EXERCISE DIRECTIONS
A complete response lists each line of the data below that includes the word "number".

=====

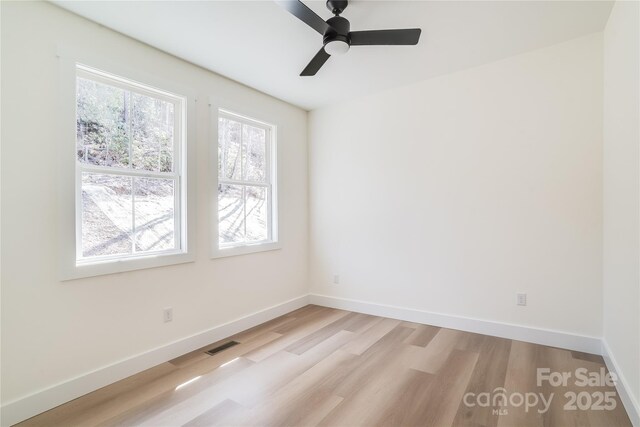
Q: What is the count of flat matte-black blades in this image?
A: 3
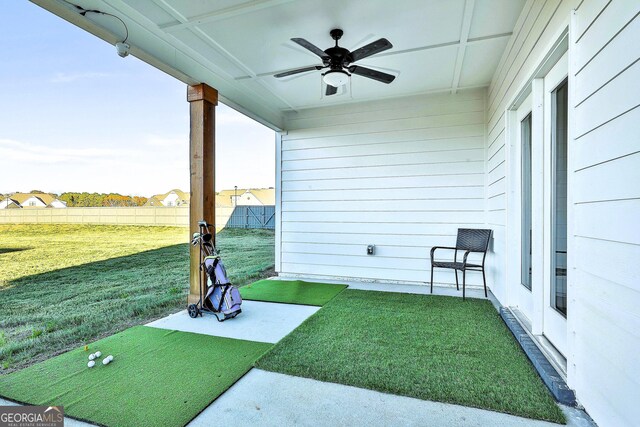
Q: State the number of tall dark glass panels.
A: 2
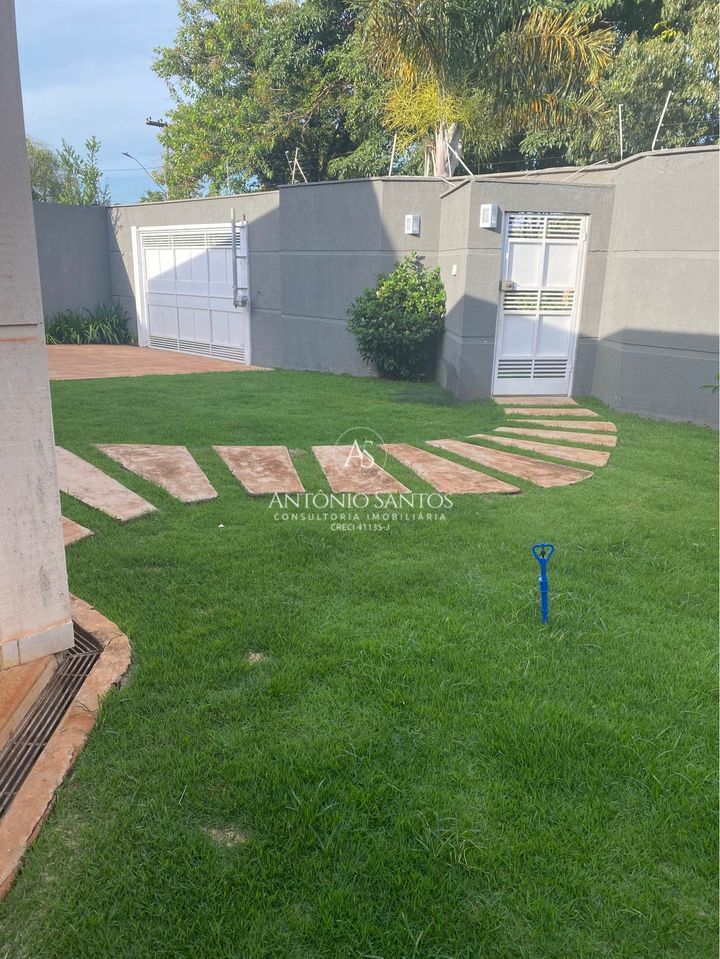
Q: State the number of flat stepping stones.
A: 12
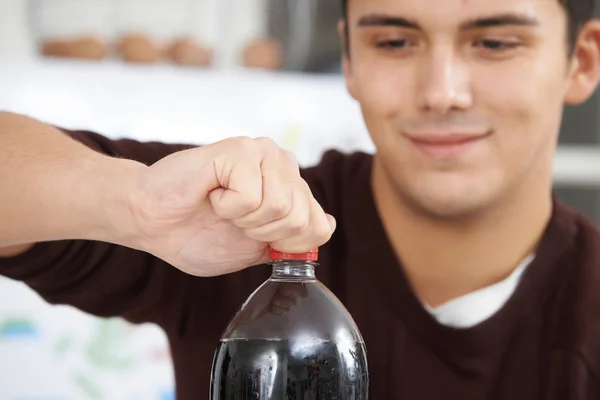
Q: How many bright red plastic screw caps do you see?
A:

=====

TASK OUTPUT
Q: State the number of tall dark glass panels.
Q: State the number of flat stepping stones.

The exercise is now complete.